Why do men always think they can save us? That may be the wrong question, because there are plenty of people with all different kinds of answers to that. Some might say it’s a result of our entire patriarchal society where women are viewed as the weaker sex and need the strong men to protect us. Some others might think it doesn’t go that far and will say it’s because of pop culture, with icons like Superman or John Wayne teaching men that being strong and saving the womenfolk is the only way to truly be a man. Maybe it’s a combination of the two of those, maybe it’s something else entirely that goes even further and deeper.
Perhaps the better question would be, why don’t men ever learn that they can’t save us? Whether it’s physical threats, emotional turmoil, financial struggles, or even just a bad boss, there are always going to be men that think they can ride in on their white horse and save women from every problem that comes their way. But most men aren’t Superman, and most problems can’t be fixed by having a male swoop in and whisk you away.

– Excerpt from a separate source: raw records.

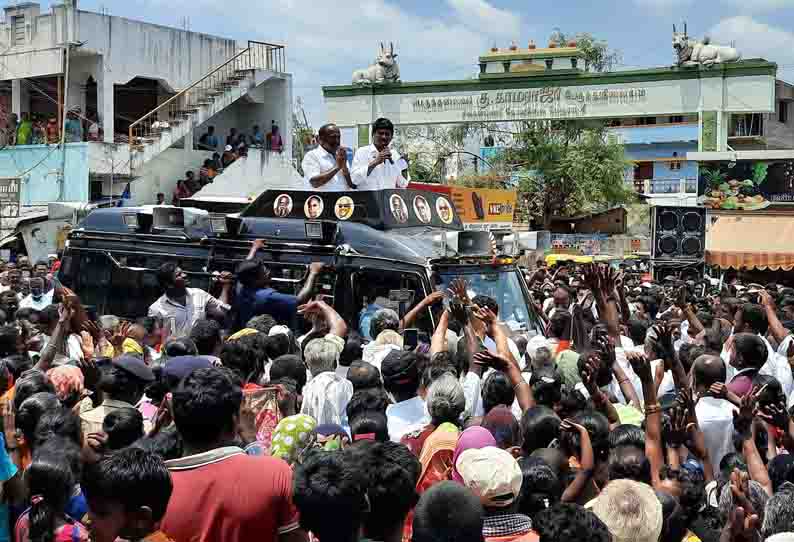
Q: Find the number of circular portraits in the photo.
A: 6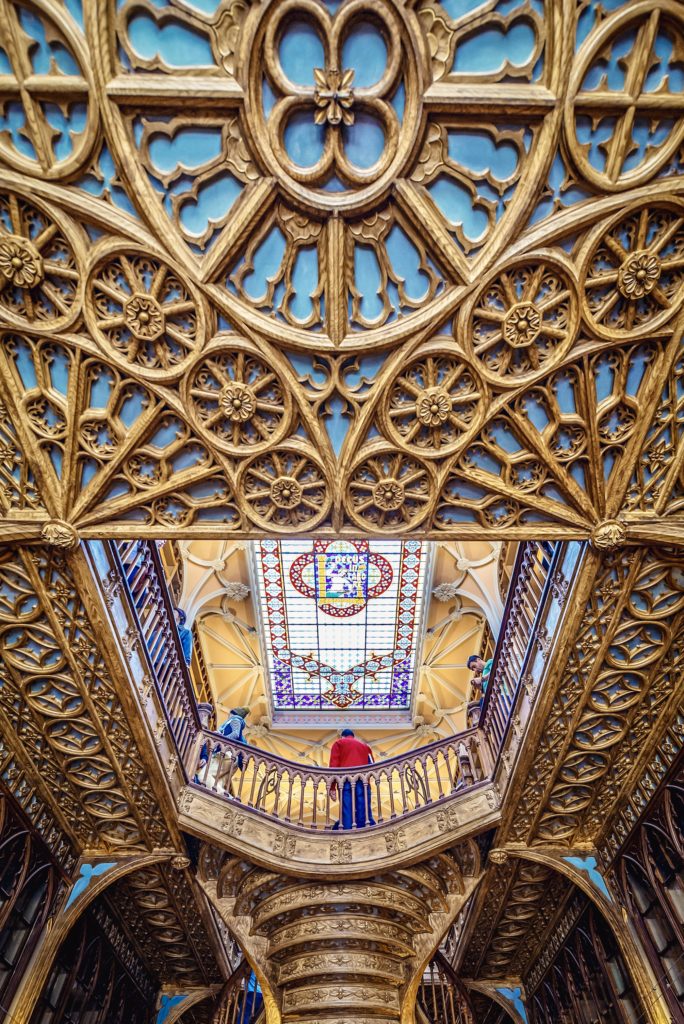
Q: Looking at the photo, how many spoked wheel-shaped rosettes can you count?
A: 8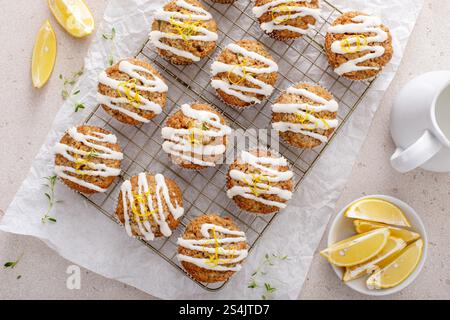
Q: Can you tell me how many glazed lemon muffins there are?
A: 11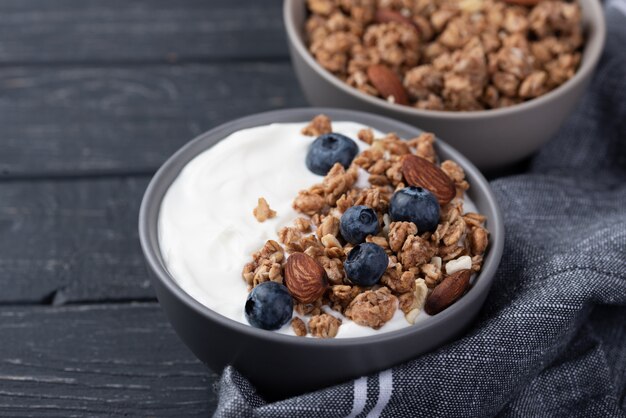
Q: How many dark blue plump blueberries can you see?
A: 5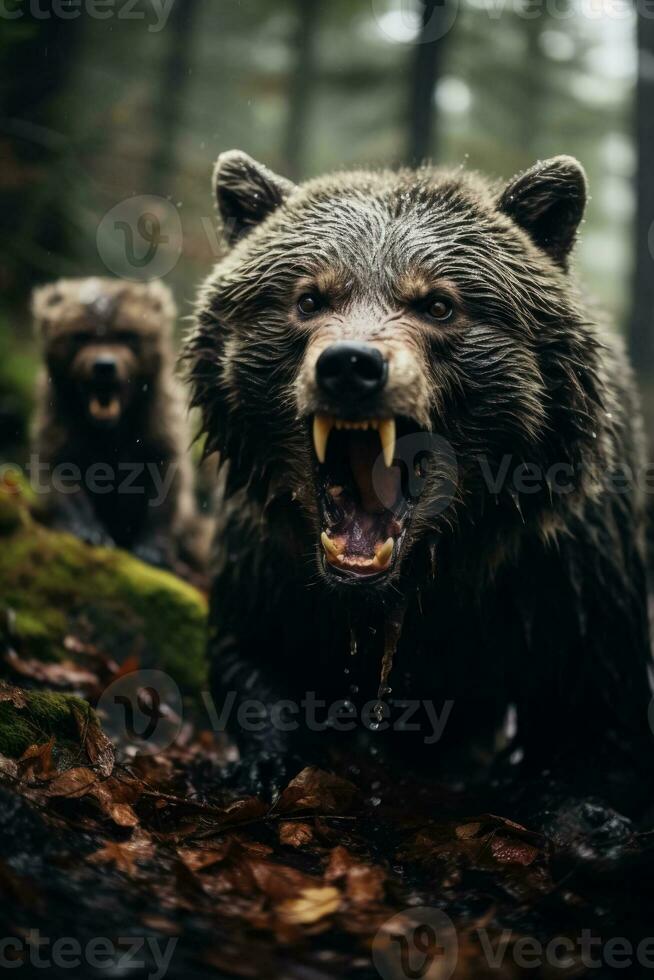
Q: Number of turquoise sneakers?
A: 0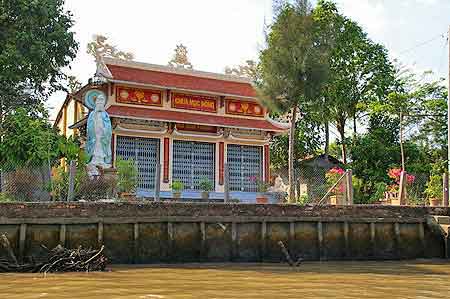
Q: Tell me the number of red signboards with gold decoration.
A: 3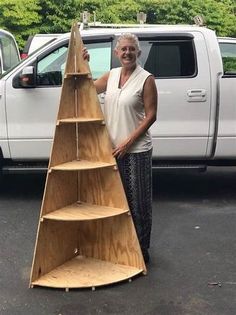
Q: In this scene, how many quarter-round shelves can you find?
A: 5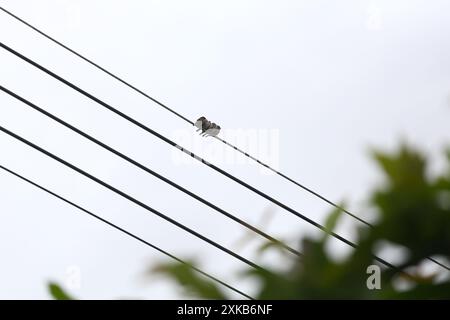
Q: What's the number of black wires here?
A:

Before I go any further, I think it’s important to clarify something. I’m not talking about good deeds, or helping your friends and loved ones in any and every way that you can. Goodness and kindness are an infinite resource that we all have to give, and offering a helping hand to others, even strangers, is so important to our society. No, what I’m talking about here is the noble savior, the knight in shining armor, who thinks that all they have to do is ride in, sweep the girl up onto their white horse, and ride off into the sunset where they can live happily ever after. It’s this fantasy that it seems men can never let go of, it’s this fantasy that women find it so tiring to tiptoe around or cater to, and it’s this fantasy that can cause so many rifts in relationships.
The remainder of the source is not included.